Mt 19,1-12
Voilà, en quelques
versets, tout l'enseignement de Jésus à la fois sur le mariage et la
continence. Un enseignement qui résonne, dans notre culture occidentale, comme
un message d'une audace incroyable.
² Jésus connaissait, en son temps, toutes les
difficultés que traversent bien des couples, et on lui objecte l'usage,
introduit par Moïse, de la lettre de divorce. Mais Jésus ose enjamber la loi de
Moïse et faire appel au dessein de Dieu. La vraie norme, pour lui, et la
première loi, c'est ce que Dieu a voulu au commencement.
Et c'est là, pour nous tous, un premier appel de
Jésus, une exigence libérante : quoi qu'il en soit
des lois de notre pays, de la pression sociale, de l'impact des médias ou des
statistiques, notre référence de chrétiens, c'est le commencement tel que Dieu
l'a pensé, le couple humain tel qu'il l'a créé.
² "Au commencement, le Créateur les fit homme et
femme".
Il
a posé cette différence irréductible, et en rappelant cela, l'Écriture balaye
les vieux mythes d'une humanité androgyne, mi-homme, mi-femme. De plus, et
immédiatement, Dieu a rapporté l'homme et la femme l'un à l'autre. Il n'y a
couple que dans la différence. "L'homme s'attachera à sa femme".
² Mais dans la pensée de Dieu, l'union des corps scelle
une unité irréversible : "À cause de cela, ils ne seront plus deux, mais
un seul". Les époux se choisissent, ils se donnent, et par là ils
ratifient le plan de Dieu.
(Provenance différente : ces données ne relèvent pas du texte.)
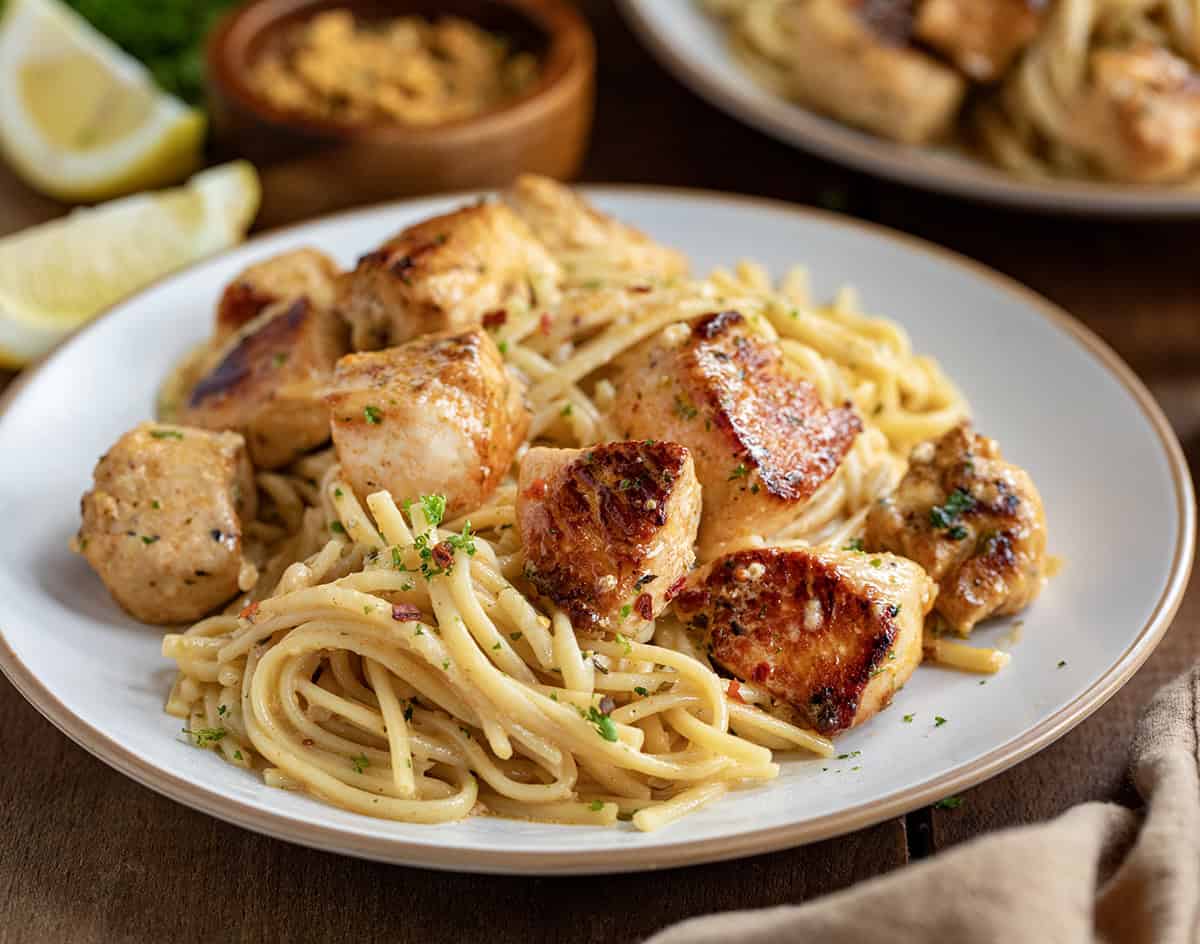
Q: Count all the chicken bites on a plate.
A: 10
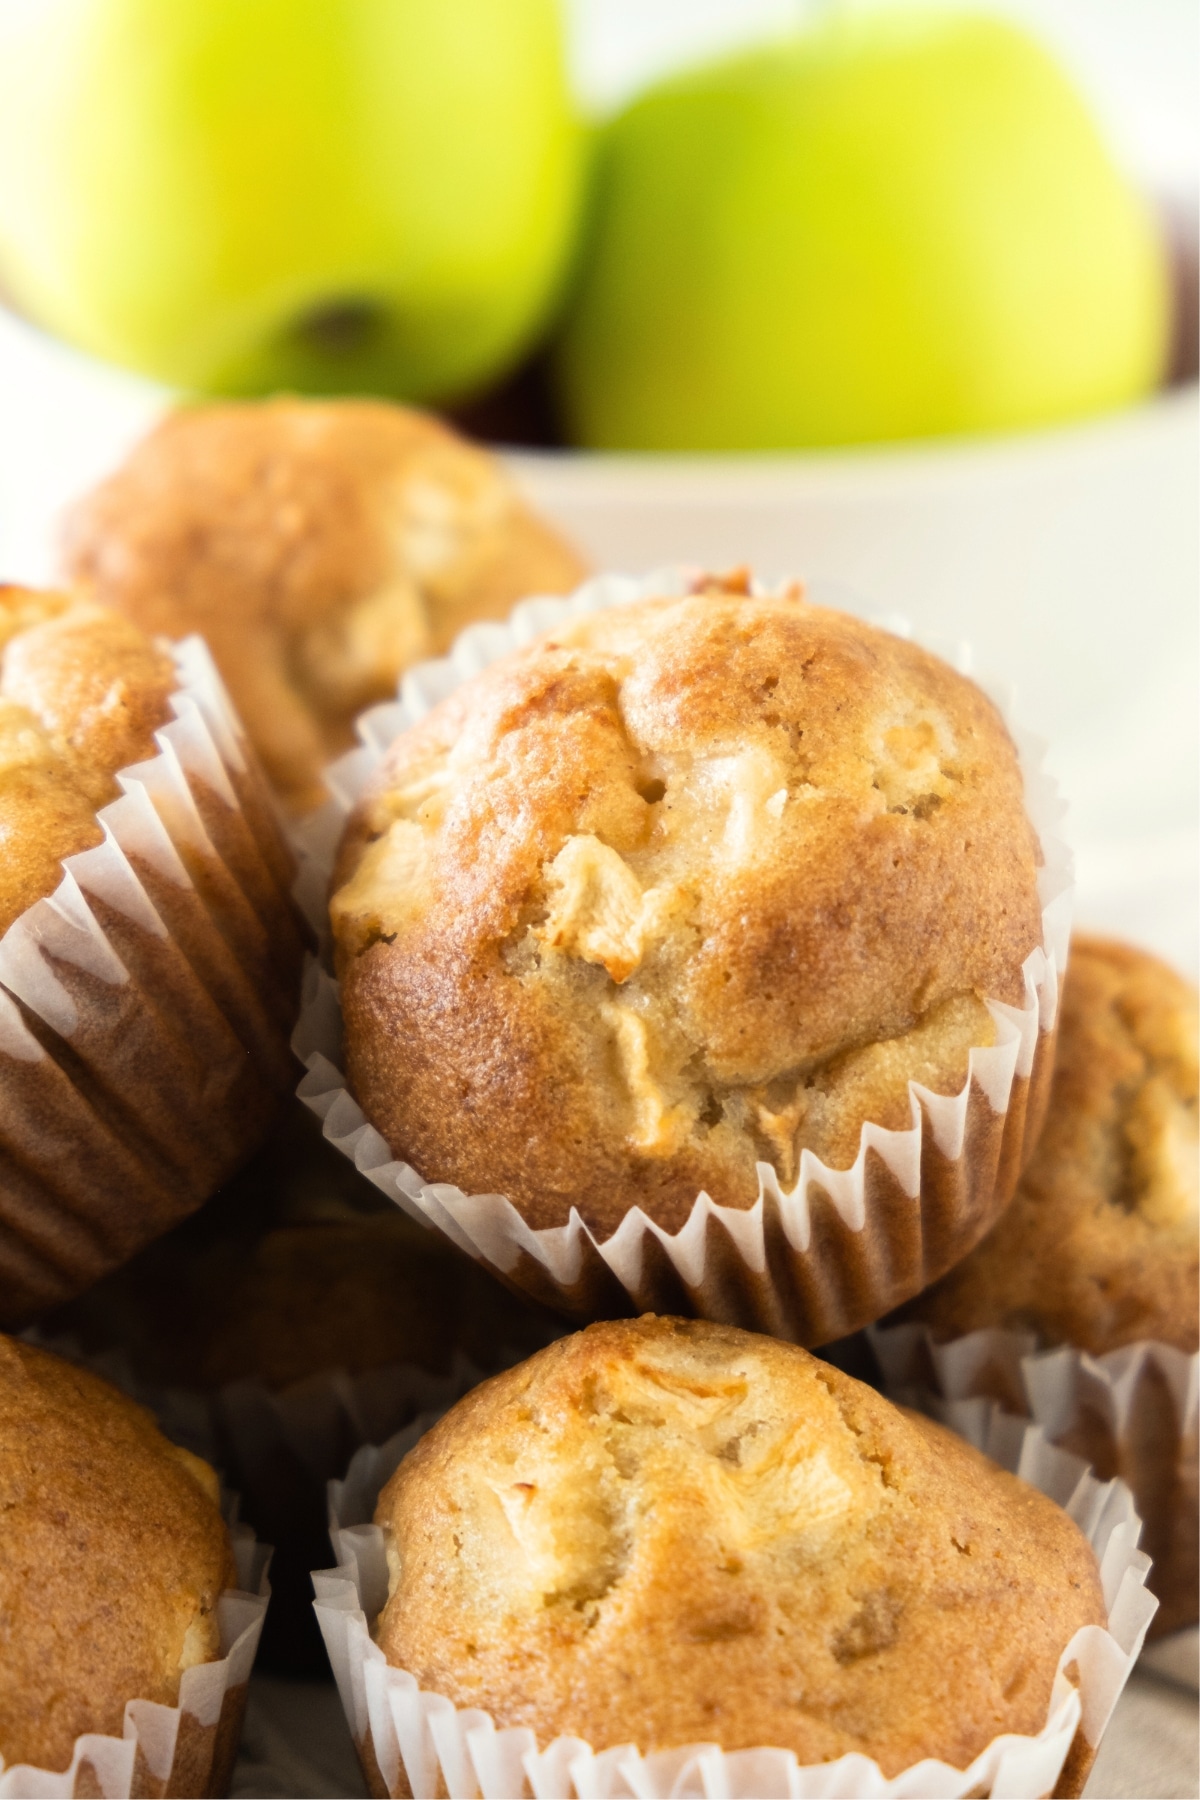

Ils sont désormais "ce que Dieu a uni". Renforcer
cette union, c'est entrer à plein dans l'œuvre de Dieu, dans son plan d'amour
et son plan sur l'amour. Défaire cette union, c'est relâcher un lien que lui,
Dieu, ne défait pas.
² Celui qui rappelle ainsi la grandeur du couple
chrétien sorti des mains de Dieu, et qui l'affirme déjà à contre courant des
idées de son temps, c'est Jésus qui s'est montré si proche des blessures du
cœur humain, Jésus qui a dit avec douceur à la femme adultère :"Va, et ne
pèche plus", Jésus qui a confié une mission à la Samaritaine alors qu'elle
en était à son sixième mari. Et il nous montre l'attitude à garder dans un
monde où l'amour a perdu ses repères. Nous devons à la fois comprendre le
désarroi de tant de couples fragilisés, distendus, éclatés, et garder, comme
phare pour notre route, la parole courageuse du Fils de Dieu. Nous pouvons
compatir à la souffrance de tant d'époux qui vivent leur amour comme un échec,
et travailler, dans l'espérance, à consolider l'œuvre de Dieu, avec la lumière
que Dieu donne.
² Les douze disciples de Jésus ont réagi en fonction des
habitudes de leur société, et sous l'angle masculin :"Si telle est la situation
de l'homme par rapport à la femme, il n'y a pas intérêt à se marier !". Se
lier à vie, cela leur semble un pari trop hasardeux. La réponse de Jésus va
déplacer l'angle d'approche et souligner l'importance de l'engagement dans la
vie d'un croyant. Ne pas se marier par crainte de l'engagement, ce serait une
fausse raison, et une résolution finalement assez peu noble et assez peu généreuse
; mais, dit Jésus, il est des gens qui choisissent de ne pas se marier, pour
s'engager à plein temps au service du Règne de Dieu.
C'est vraiment un choix. Ils ne sont pas contraints au
célibat par une incapacité congénitale, par défaillance du corps ou du
psychisme, ni à cause d'un traumatisme survenu dans leur histoire affective. Le
célibat à cause du Règne de Dieu, c'est toujours la réponse à un appel, à un
attrait qui se "révèle", et c'est une autre manière, authentiquement
humaine, d'entrer dans l'œuvre de Dieu comme femme ou comme homme. La polarité
de l'homme et de la femme reste bien présente dans le service du Royaume, et
c'est ce que rappelait un document récent de l'Église (V.C.§
57):
"Il est légitime que la femme
consacrée aspire à voir reconnaître plus clairement son identité, sa
compétence, sa mission et sa responsabilité, aussi bien dans la conscience
ecclésiale que dans la vie quotidienne".
Qu'est-ce que les femmes et les
hommes proposent au monde s'ils ne sont pas mariés ?
Deux
manières différentes de vivre à l'image de Dieu,
deux
manières d'apporter cette nouvelle inouïe, même et surtout aux plus délaissés :
nous
sommes tous aimés de Dieu : il nous veut dans sa vie.